Pelo facto de nascermos humanos estamos determinados pela tarefa interminável de ter que escolher constantemente os meios juntamente com os fins. Sabendo – avisa Erich Fromm – que “não devemos confiar em que alguém nos salve, mas conhecer bem o facto de que as escolhas erradas nos tornam incapazes de nos salvarmos”.

A humanidade ao poder escolher, significa, poder optar por um projecto de auto-limitação no que se refere ao que podemos fazer, de simpatia solidária perante o sofrimento dos seus semelhantes e de respeito perante a dimensão não manejável que o humano deve conservar para o humano”.

Esta introdução vem a propósito de no dia 20 de Setembro do corrente ano, decorrem eleições para o cargo de deputado eleito directamente pela população de Macau.
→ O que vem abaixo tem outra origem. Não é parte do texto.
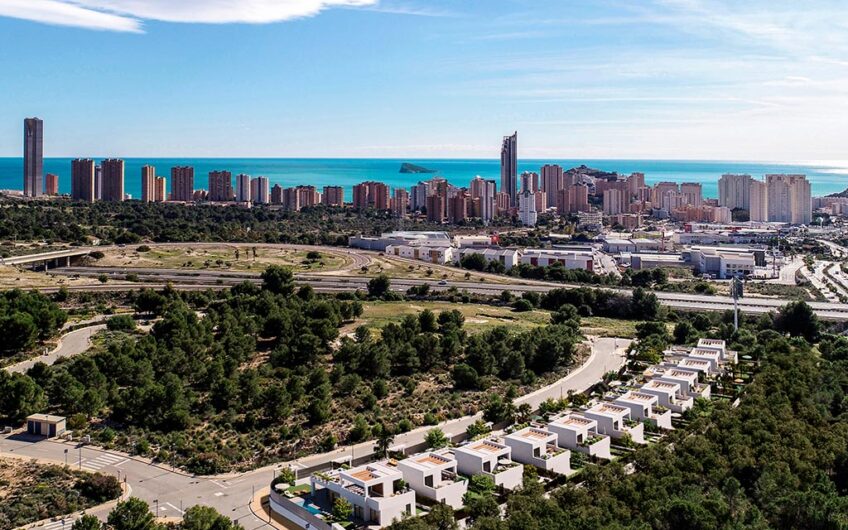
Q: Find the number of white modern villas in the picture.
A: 12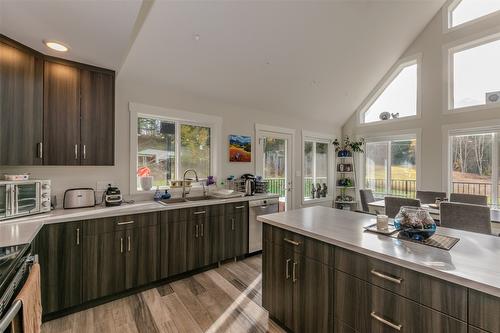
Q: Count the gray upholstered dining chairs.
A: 5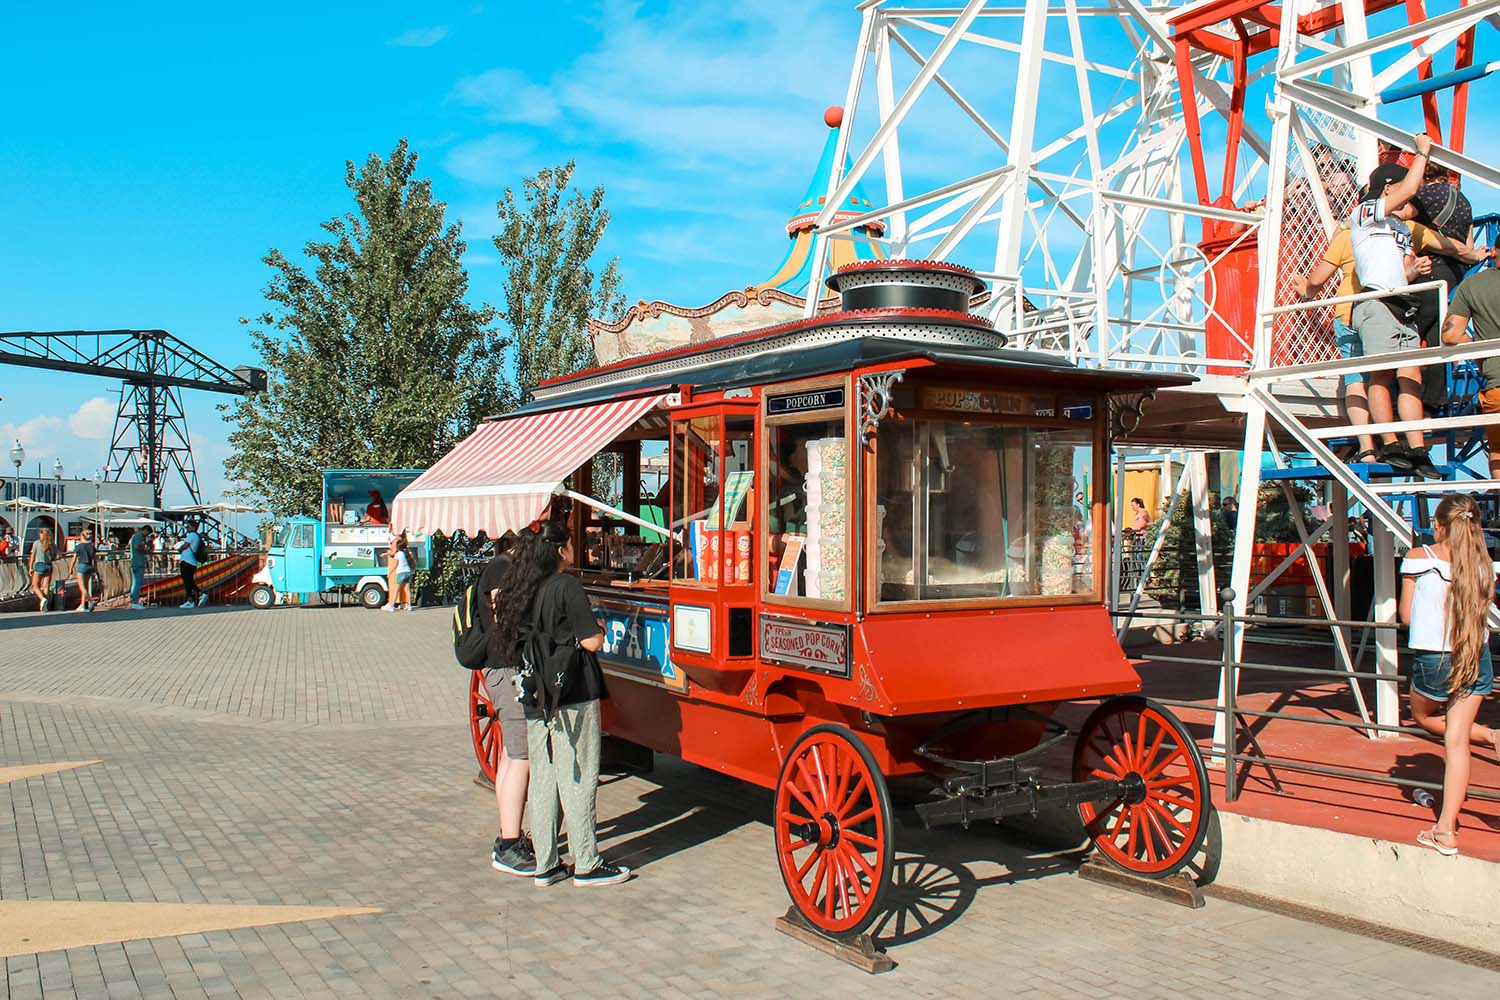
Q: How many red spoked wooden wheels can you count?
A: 3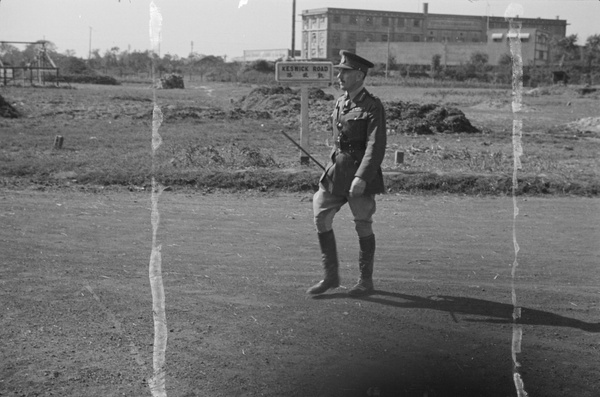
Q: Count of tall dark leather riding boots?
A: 2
Contudo, fugindo à tradição, nomeadamente as tradições de 2001 e 2005, neste ano, os Serviços de Administração e Função Pública de Macau (SAFP) tomaram a infeliz decisão não enviar os programas políticos dos candidatos à eleição dos deputados quer eleitos pela via directa quer por via indirecta aos eleitores, invocando o mero argumento de não ser sua obrigação legal enviar os ditos programas políticos.
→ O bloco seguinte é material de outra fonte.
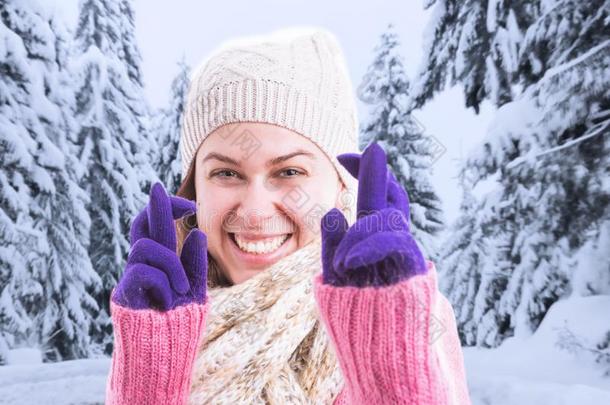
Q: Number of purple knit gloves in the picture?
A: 2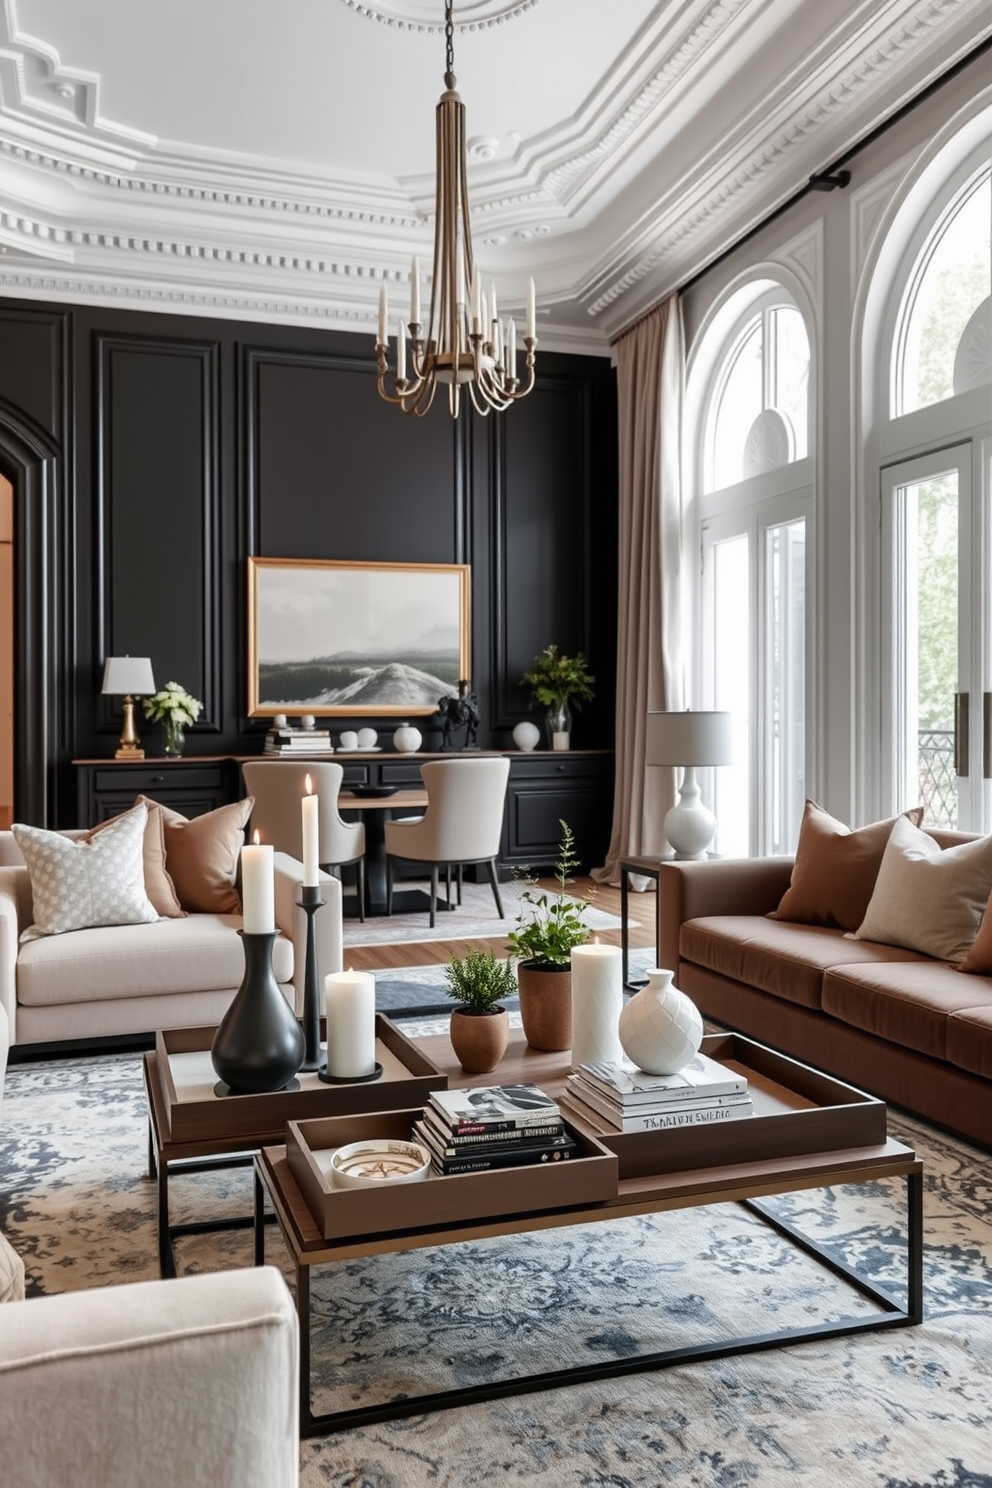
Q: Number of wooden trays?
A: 3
Esta medida, vai, em primeiro lugar, prejudicar gravemente os eleitores de Macau no seu “direito adquirido” de ter acesso directo e integral nos seus domicílios de todos os programas políticos dos concorrentes, violando os princípios de continuidade do sistema político e de promoção e divulgação de umas das mais importantes eleições do nosso sistema político e previsto na Lei Básica.

Em segundo lugar, esta medida afecta directamente as listas concorrentes com menores capacidades financeiras, violando o princípio de igualdade para que haja eleições justas e imparciais, porque a maioria das listas muito provavelmente não vai dispor de milhões e milhões de patacas para despesas nomeadamente com o envio pelo correio dos seus programas eleitorais.
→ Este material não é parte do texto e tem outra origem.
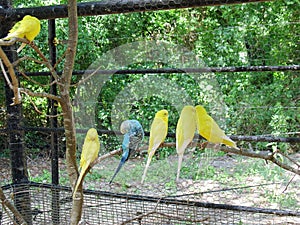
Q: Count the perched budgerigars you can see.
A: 6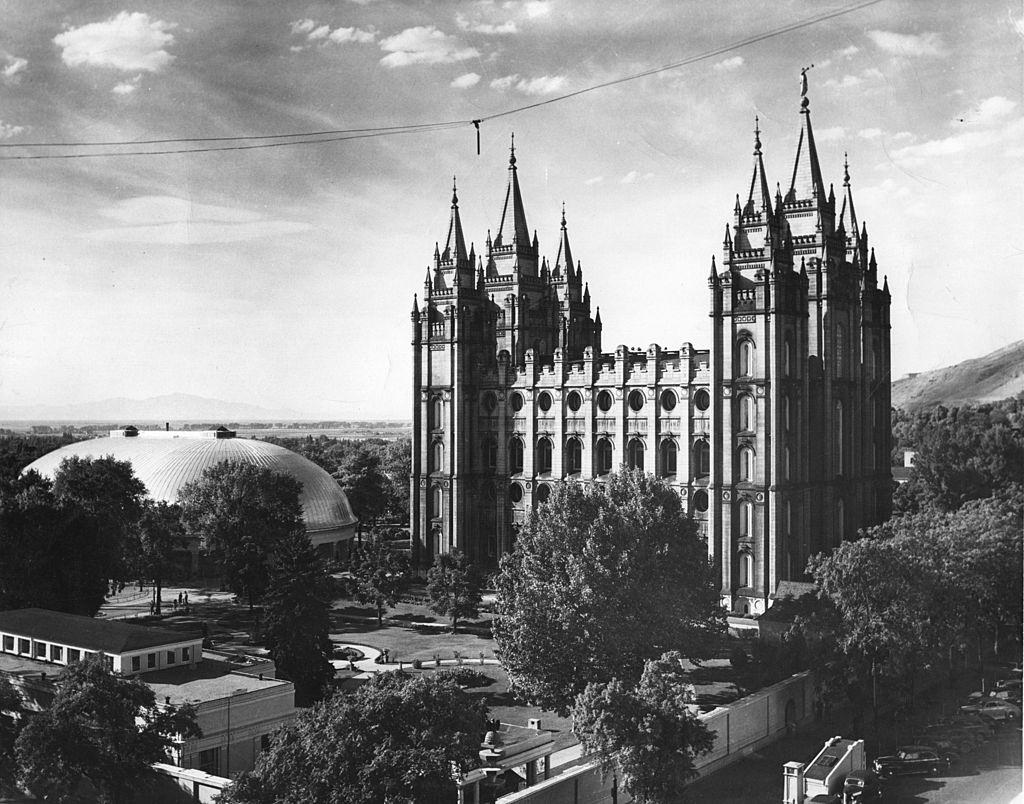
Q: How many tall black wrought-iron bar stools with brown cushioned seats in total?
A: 0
Finalmente, o Governo, não pode, nem deve, demitir-se da obrigação moral e social de informar devidamente os seus cidadãos dos actos eleitorais, principalmente o acto eleitoral da Assembleia Legislativa prestes a decorrer em Setembro do corrente ano. O Governo, não deve ignorar, que constitui seu dever, contribuir para que a participação dos cidadãos seja mais activa possível e com os mais elevados índices de votação.

Por isso, esperamos, que o Governo reveja, e proceda da mesma maneira como foi tradição do passado, enviando por sua conta os programas políticos de todas as candidaturas, contribuindo desta forma para elevação da capacidade “cívica e política” dos cidadãos.

 

 

O Deputado à Assembleia Legislativa da Região Administrativa Especial de Macau aos 16 de Junho de 2009.